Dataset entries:

===

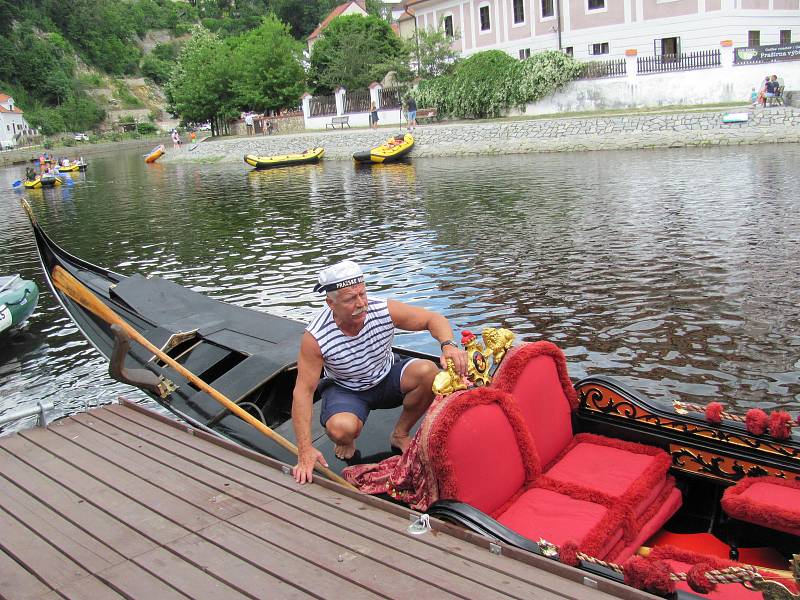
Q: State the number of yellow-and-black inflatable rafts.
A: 4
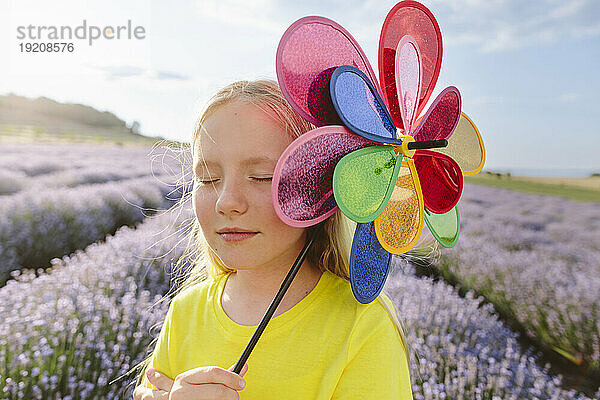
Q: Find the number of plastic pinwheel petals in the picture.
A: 12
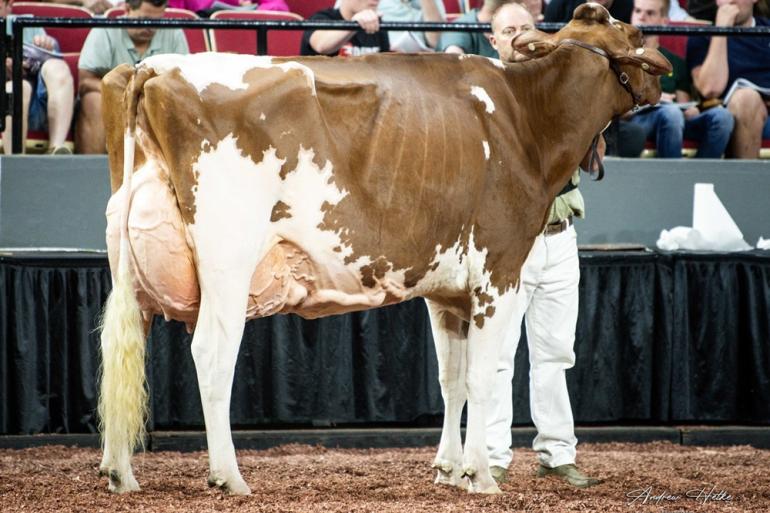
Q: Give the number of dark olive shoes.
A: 2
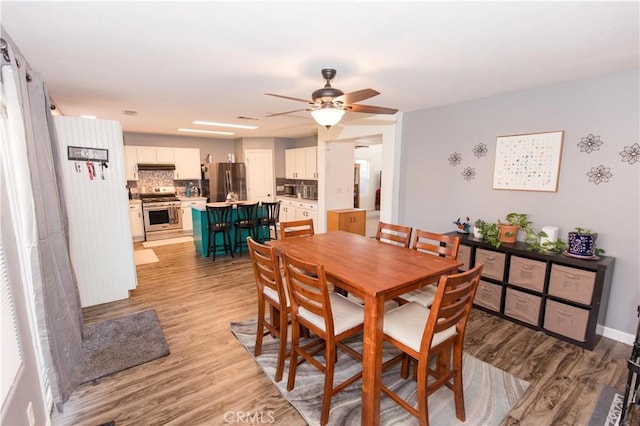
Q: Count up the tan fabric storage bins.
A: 7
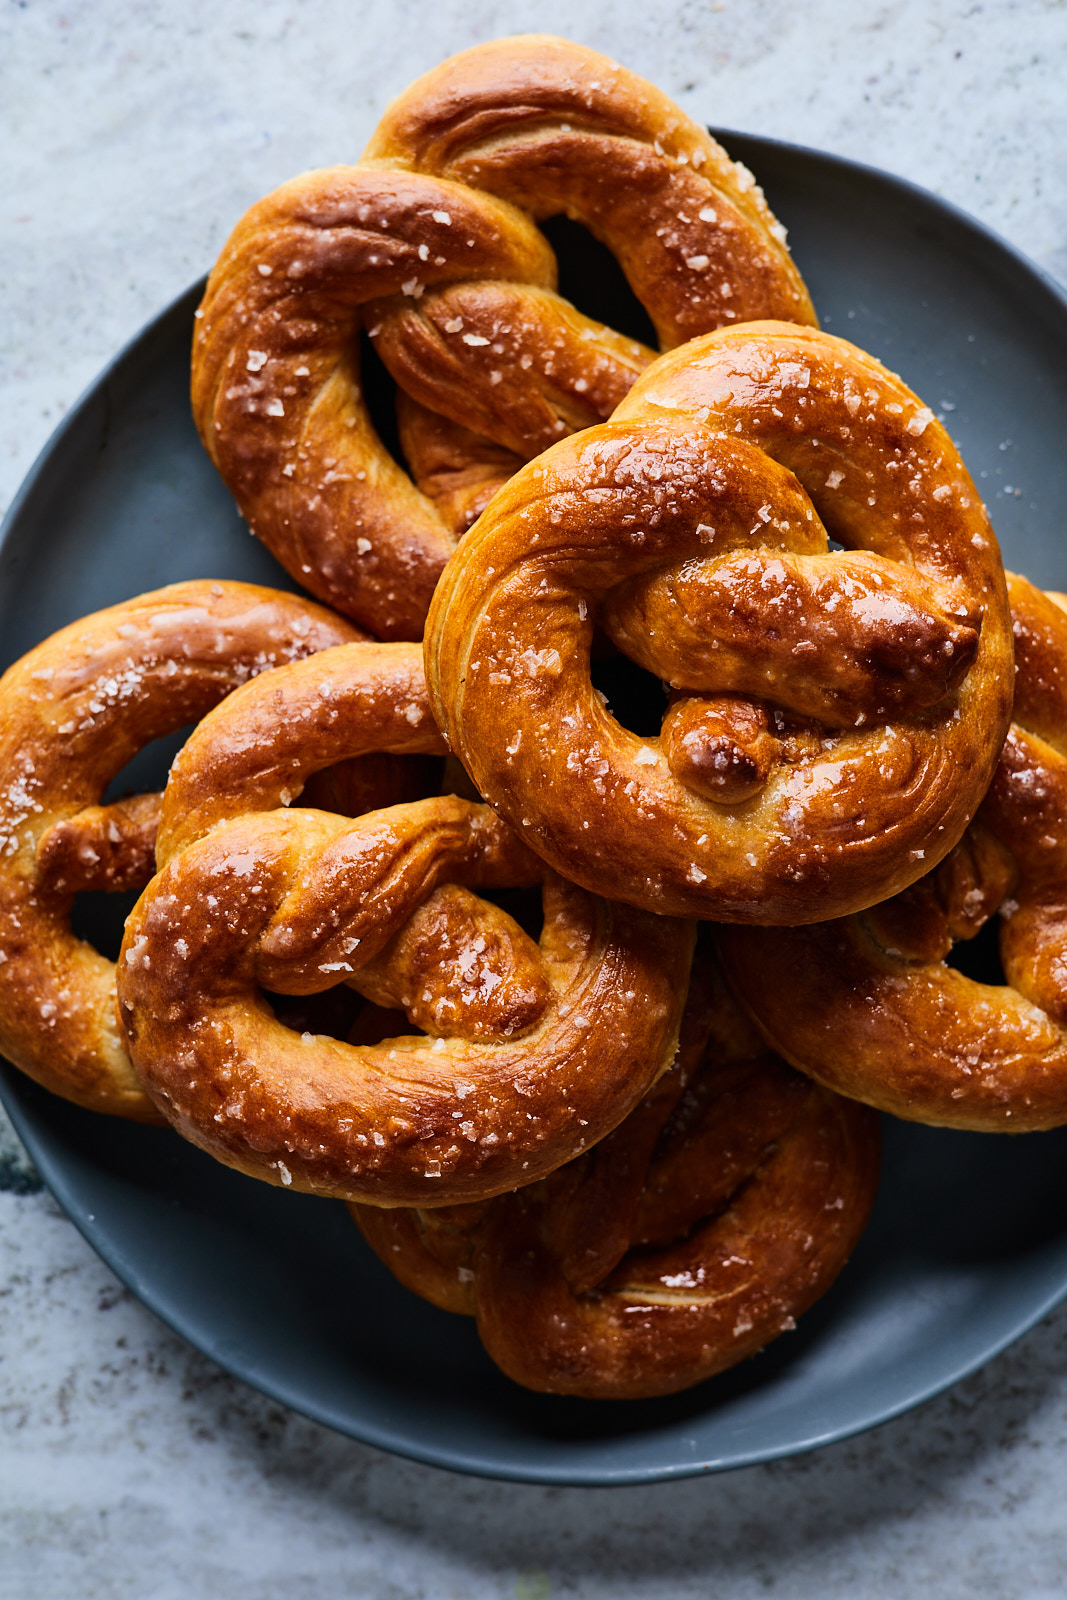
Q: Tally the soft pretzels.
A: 6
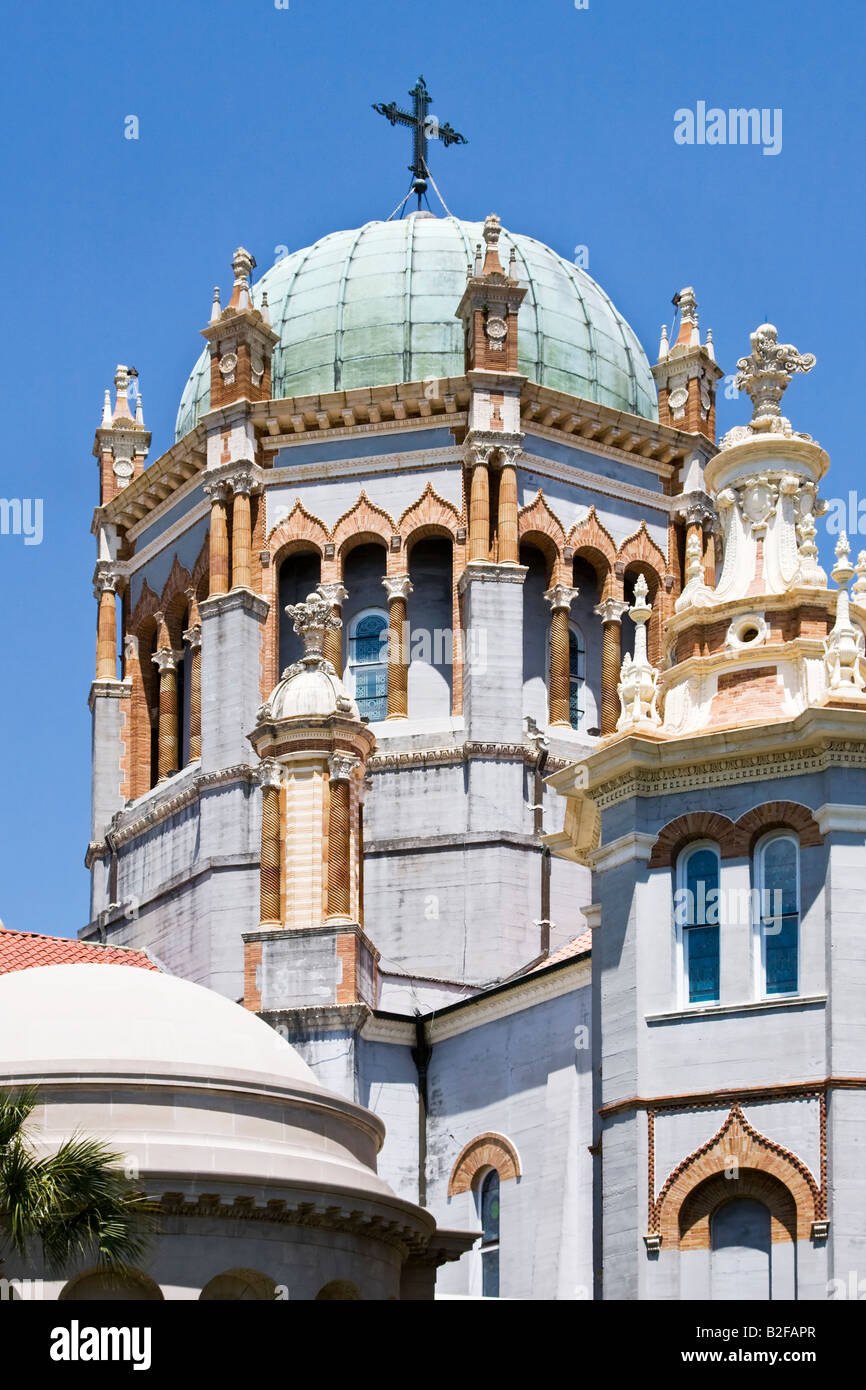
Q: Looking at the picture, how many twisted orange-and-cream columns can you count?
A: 8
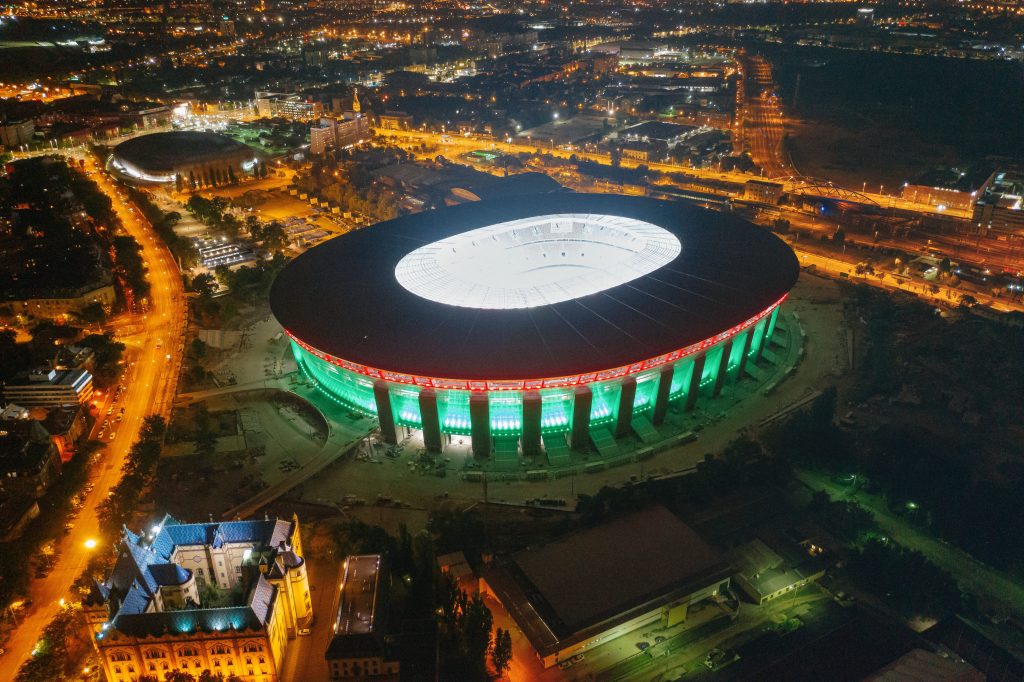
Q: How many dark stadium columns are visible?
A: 11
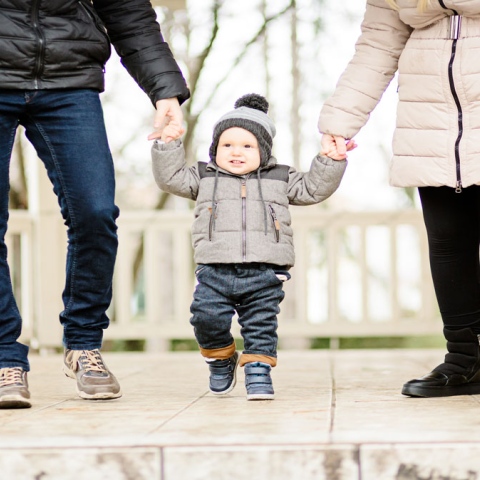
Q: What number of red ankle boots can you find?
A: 0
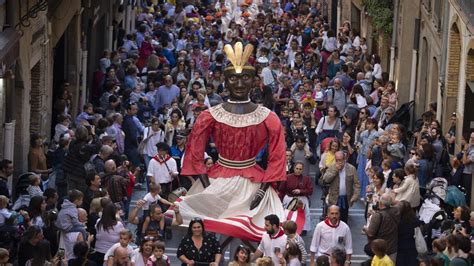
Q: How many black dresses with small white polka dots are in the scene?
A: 1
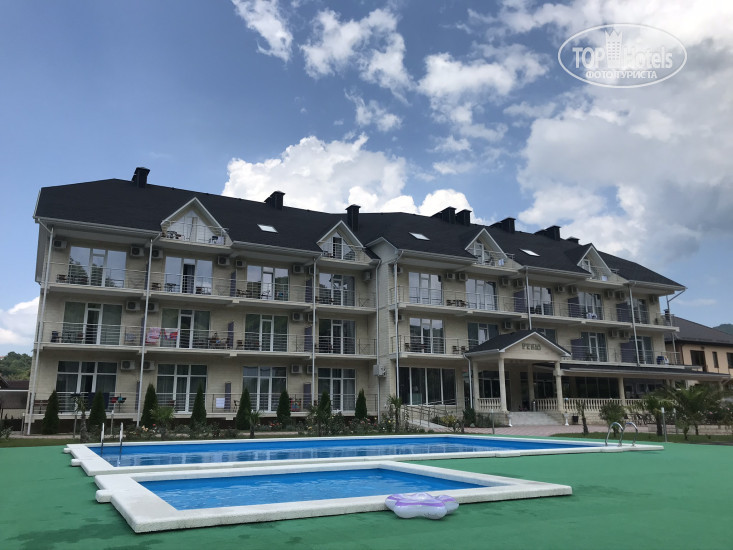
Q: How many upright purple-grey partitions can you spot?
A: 14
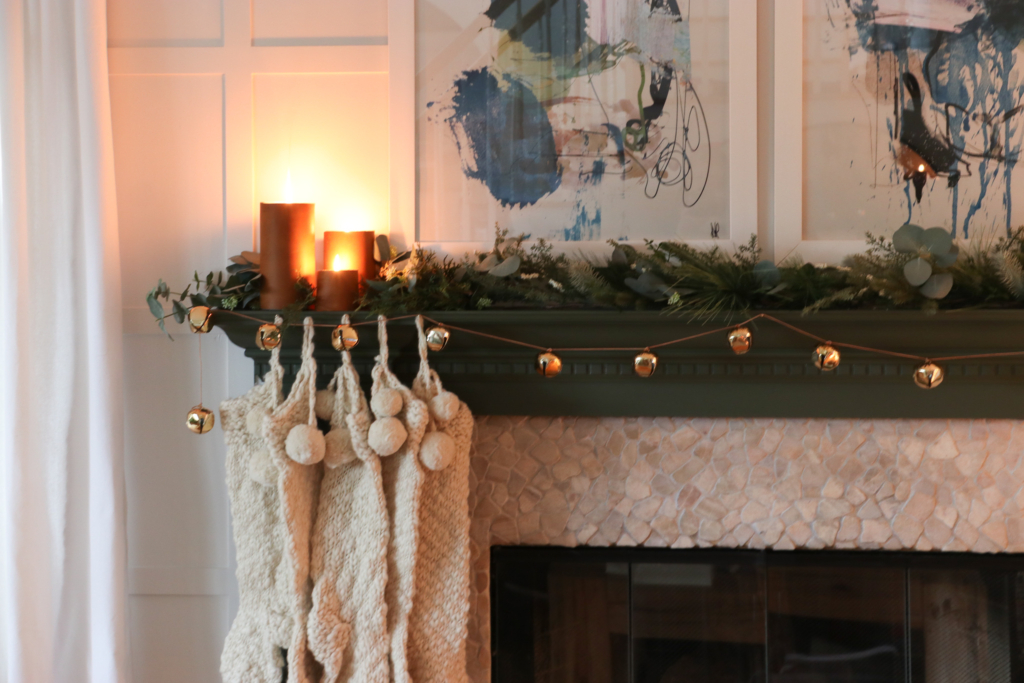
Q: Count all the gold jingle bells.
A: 10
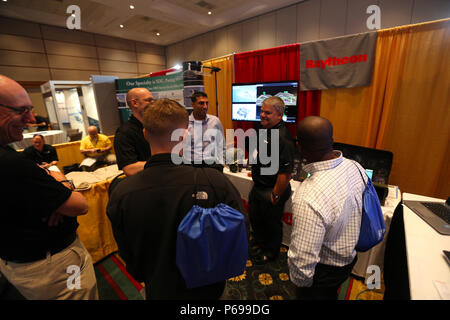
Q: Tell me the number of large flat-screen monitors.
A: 1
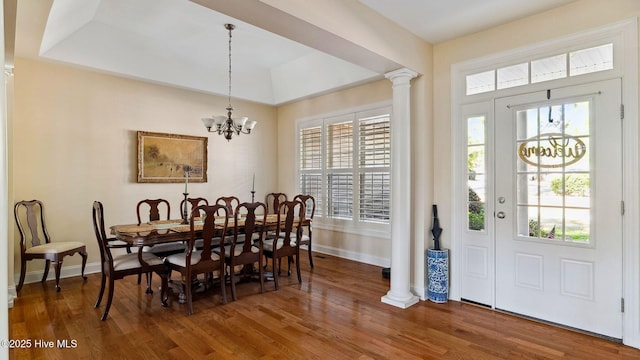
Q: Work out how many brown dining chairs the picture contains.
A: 10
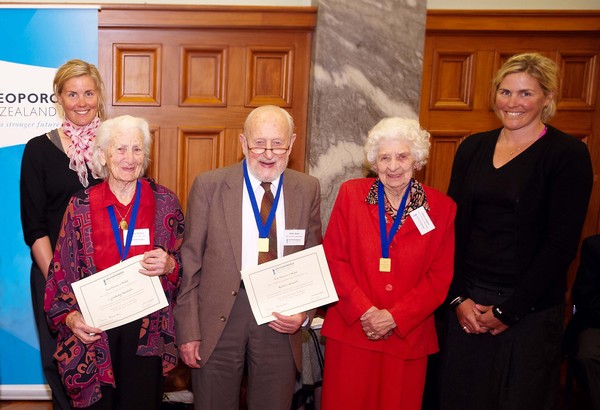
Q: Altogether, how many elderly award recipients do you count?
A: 3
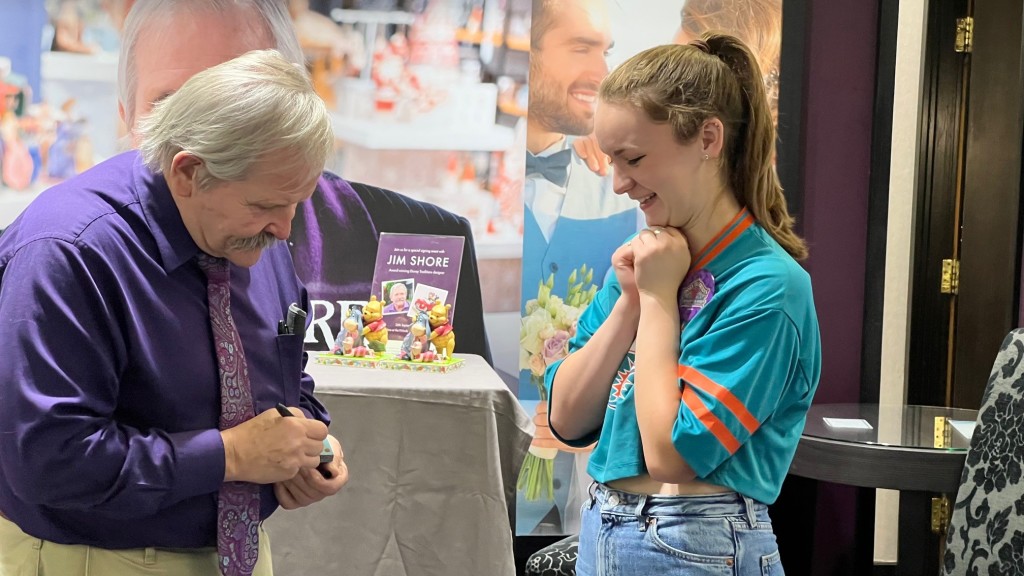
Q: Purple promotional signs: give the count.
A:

===

**Work to complete**
Please tally the lines of the data in which the string "black" appears and write only the total.

**Exercise solution**
2